Vulnerability Management

Black Hat: Hidden controls open 2 billion mobile devices to exploitation

Hidden controls found in a wide array of devices — from smartphones and laptops to embedded M2M devices and some cars — could be leveraged by attackers for widescale cellular exploitation, researchers from Accuvant Labs told a packed house Wednesday at the 2014 Black Hat conference in Las Vegas.

The OMA-DM protocol, originally developed by the The SyncML Initiative, is an “amalgam” of standards, Accuvant's Mathew Solnik said, now used by carriers to do provisioning, accommodate software updates and manage faults and otherwise manage mobile devices. “The carrier requirements determine functionality,” noted Solnik.

Most devices use software and services for mobile software management provided by Red Bend Software, Solnik pointed out.  

“Basically it's provided as a binary blob to all manufacturers,” he explained.

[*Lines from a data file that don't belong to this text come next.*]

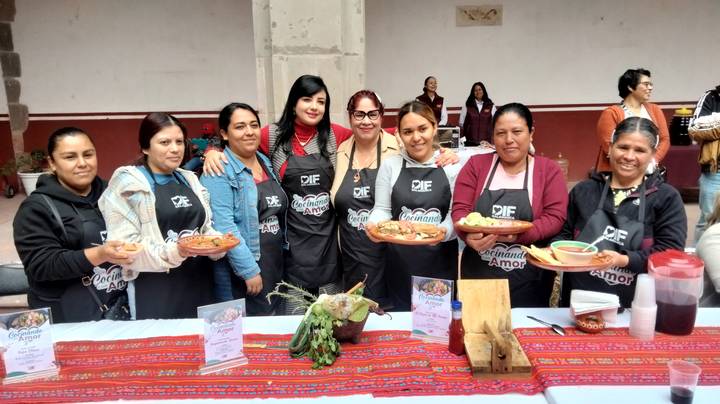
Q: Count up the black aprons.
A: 8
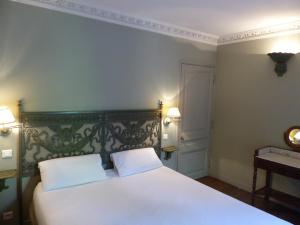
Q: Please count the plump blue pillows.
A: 0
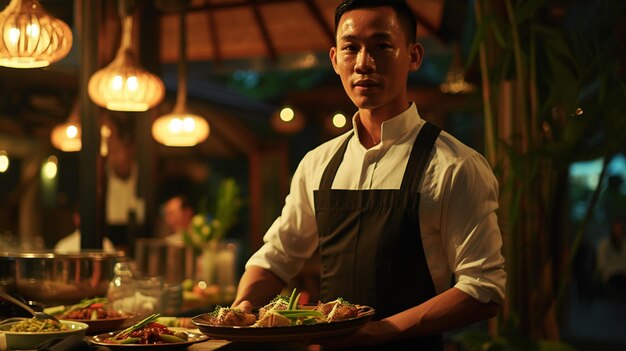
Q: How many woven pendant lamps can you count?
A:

And indeed, Red Bend's website notes that it's the choice for “more than 100 leading manufacturers,” accounting for more than two billion devices, who used the company's “software and services for firmware over-the-air (FOTA) updating, application management, device management, device analytics and mobile virtualization.”

But the OMA-DM protocol gives rise to some core vulnerabilities, among them a vulnerability in authentication, which could allow hackers to gain control of mobile devices. 

“A shared secret token is the secret sauce to the password,” said Solnick. “With knowledge of the IMEI/MEID [device identifier] and the ‘secret' an attacker can control the OMA-DM device.”

Accuvant's Marc Blanchou explained that would-be attackers can use a WAP push, sending a TXT message to a device via the wireless application protocol, can access the full functionality of a device. Once access is gained, hackers can abuse the standard in a number of ways, for example, executing persistent man-in-the-middle (MitM) attacks.

The two researchers uncovered the OMA-DM's vulnerabilities by simulating the cellular environment, reverse engineering embedded baseband and application space code and deconstructed OTA communications then implemented their own code.